Showing posts with label Iraq. Show all posts
Showing posts with label Iraq. Show all posts

Saturday, 25 February 2012

Brian Haw and our dead children



Brian Haw was an individual who's character drove him to carry-out his protest in the way he chose. If he had a different make-up he would have approached this perhaps differently or most likely not at all. To understand his depth it helps to consider his faith and that he was a living embodiment of his faith (I am an atheist btw).

In Chpt23 of Matthew, Verse 33. Jesus says:
“Snakes! Sons of vipers! How will you escape the judgement of hell?”
that was Jesus expressing anger and there are many other examples. He was reported to have continued
"You are like whitewashed tombs – beautiful on the outside but filled on the inside with dead people’s bones and all sorts of impurity.”

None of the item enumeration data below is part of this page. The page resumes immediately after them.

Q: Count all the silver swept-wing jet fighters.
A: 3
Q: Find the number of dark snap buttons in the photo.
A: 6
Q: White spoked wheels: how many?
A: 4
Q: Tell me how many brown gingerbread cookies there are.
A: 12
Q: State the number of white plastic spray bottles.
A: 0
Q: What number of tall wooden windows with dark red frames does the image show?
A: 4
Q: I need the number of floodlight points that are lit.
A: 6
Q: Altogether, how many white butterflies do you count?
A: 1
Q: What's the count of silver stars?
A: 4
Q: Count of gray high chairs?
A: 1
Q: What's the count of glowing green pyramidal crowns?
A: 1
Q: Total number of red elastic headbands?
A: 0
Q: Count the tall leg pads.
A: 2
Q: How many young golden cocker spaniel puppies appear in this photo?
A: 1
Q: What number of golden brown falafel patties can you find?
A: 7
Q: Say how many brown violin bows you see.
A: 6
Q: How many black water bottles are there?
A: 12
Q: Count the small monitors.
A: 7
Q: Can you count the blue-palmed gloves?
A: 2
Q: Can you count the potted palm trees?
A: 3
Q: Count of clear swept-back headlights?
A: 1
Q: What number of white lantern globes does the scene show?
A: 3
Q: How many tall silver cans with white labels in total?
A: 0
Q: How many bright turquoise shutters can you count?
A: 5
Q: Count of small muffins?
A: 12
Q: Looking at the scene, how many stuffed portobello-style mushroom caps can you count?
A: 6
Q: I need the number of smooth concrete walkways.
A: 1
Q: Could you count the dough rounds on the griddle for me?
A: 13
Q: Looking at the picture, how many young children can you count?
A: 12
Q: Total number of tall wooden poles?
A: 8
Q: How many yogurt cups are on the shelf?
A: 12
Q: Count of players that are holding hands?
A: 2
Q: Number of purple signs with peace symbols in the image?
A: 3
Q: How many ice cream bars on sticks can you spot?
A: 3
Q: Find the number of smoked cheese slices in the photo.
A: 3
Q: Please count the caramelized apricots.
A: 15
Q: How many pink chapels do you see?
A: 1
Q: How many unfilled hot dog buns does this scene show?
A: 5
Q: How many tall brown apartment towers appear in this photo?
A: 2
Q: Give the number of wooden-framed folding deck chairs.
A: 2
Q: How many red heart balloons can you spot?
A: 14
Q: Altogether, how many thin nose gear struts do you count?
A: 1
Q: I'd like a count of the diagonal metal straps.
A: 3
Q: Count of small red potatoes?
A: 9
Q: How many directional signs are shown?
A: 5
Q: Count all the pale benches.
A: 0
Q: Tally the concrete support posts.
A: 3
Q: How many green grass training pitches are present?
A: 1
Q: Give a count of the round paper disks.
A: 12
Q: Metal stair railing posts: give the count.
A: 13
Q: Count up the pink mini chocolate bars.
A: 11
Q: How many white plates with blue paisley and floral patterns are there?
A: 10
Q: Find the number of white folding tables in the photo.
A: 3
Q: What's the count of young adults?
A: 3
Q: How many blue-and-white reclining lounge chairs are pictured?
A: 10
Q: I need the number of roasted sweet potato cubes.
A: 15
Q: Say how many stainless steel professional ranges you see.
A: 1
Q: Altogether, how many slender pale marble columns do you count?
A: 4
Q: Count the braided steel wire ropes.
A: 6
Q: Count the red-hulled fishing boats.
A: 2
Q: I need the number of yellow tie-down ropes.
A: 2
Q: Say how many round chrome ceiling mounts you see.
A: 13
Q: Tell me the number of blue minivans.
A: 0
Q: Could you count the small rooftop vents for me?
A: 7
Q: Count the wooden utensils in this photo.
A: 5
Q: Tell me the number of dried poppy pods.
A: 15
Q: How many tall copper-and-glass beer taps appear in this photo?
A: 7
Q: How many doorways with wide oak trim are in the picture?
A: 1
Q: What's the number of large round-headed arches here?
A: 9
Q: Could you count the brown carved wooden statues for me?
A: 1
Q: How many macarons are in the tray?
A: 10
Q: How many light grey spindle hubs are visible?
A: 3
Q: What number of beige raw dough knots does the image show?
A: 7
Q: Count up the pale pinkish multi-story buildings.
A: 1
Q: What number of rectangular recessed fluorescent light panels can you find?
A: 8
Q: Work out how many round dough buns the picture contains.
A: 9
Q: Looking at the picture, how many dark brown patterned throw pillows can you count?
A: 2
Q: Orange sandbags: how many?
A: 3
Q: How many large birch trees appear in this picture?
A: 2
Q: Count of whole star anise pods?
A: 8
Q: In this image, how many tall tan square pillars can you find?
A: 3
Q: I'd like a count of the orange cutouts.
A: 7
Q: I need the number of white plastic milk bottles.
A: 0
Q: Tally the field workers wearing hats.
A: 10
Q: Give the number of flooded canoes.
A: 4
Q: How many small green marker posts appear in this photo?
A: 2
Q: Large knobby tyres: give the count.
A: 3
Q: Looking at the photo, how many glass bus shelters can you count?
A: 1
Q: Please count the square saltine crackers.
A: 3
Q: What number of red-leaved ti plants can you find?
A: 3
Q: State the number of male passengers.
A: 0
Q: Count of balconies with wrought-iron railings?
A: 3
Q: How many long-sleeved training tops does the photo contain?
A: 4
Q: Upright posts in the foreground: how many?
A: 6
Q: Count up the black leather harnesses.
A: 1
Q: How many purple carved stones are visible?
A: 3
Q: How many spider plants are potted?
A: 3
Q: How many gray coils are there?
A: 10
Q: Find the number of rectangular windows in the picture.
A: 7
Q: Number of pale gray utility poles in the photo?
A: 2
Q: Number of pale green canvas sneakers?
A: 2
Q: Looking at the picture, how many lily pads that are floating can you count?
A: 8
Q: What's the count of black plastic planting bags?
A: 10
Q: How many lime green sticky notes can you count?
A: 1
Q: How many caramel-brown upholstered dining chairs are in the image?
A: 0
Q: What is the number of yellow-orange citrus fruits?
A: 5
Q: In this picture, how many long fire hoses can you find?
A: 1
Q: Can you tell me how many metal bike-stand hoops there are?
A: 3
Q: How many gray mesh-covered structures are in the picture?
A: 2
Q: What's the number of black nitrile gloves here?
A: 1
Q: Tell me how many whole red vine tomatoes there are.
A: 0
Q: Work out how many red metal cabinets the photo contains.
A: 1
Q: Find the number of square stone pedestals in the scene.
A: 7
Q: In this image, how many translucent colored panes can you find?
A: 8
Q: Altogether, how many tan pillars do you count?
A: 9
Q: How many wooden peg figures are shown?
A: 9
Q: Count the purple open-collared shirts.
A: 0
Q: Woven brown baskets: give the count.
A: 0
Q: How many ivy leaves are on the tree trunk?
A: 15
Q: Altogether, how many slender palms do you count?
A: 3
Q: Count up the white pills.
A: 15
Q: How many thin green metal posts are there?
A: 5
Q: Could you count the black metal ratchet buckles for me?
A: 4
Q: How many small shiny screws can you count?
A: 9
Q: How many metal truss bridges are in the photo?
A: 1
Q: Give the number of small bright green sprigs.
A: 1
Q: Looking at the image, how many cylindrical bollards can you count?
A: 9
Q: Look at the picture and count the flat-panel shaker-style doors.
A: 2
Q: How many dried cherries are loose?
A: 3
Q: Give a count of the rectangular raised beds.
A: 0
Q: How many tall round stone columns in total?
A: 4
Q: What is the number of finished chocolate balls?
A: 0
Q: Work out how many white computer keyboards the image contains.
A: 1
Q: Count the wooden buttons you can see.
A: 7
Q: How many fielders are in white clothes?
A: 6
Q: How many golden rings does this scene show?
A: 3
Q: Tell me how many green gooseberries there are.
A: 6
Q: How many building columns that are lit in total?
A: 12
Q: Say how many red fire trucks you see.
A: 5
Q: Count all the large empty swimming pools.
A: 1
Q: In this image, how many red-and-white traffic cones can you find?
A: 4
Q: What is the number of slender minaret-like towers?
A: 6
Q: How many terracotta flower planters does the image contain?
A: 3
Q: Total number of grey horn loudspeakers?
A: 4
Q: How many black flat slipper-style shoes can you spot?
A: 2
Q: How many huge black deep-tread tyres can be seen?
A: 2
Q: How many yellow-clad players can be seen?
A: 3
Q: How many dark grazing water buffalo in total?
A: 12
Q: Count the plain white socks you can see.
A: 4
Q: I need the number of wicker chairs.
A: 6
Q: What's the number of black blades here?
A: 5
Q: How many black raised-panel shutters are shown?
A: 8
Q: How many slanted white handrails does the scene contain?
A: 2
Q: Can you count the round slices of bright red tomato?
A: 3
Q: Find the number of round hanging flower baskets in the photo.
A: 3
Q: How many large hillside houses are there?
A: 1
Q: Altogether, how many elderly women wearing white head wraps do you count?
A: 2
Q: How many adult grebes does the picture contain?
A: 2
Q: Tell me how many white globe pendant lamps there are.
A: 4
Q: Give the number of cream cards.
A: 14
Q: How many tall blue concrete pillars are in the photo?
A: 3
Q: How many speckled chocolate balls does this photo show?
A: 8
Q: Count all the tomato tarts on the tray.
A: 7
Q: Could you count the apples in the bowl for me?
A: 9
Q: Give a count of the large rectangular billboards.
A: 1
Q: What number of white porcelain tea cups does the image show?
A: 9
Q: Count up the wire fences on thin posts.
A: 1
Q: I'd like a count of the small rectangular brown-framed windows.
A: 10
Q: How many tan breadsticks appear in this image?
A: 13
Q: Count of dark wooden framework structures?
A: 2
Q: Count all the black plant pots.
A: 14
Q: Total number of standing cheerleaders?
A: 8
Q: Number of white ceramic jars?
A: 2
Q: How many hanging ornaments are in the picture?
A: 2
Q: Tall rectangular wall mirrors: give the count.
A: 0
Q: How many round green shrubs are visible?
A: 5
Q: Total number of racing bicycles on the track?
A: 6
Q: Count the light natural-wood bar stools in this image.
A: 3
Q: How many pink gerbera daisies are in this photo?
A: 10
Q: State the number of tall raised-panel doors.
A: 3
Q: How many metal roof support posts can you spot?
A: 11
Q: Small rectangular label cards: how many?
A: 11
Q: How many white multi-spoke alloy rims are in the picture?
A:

I think I understand something of Brian Haw's anger - he was exhaustively fighting for the lives and safety of 'his' children - our children, the world's children.

The question is; when will we all get angry, what will it take. Will it only be when you have your child in your hands and you are trying to hold their shattered body together in every way you possibly can, whilst their blood seeps through your fingers and their eyes slowly roll away?

Whatever characteristics combined to make Brian Haw the unique man he undoubtedly was, the result was one of extraordinary worth.

I am ashamed by the negative commentators at the time of his death, the ignorance of which astounds me. They were more concerned with his abrasive style and the detrimental visual effect of his camp. Brian Haw stood against war and harm to the innocent victims of war, especially children. How people could have comment so detrimentally against this outstanding peace campaigner is simply beyond my comprehension. I did not even recognise so many people failed to understand the heroic quality of his long vigil.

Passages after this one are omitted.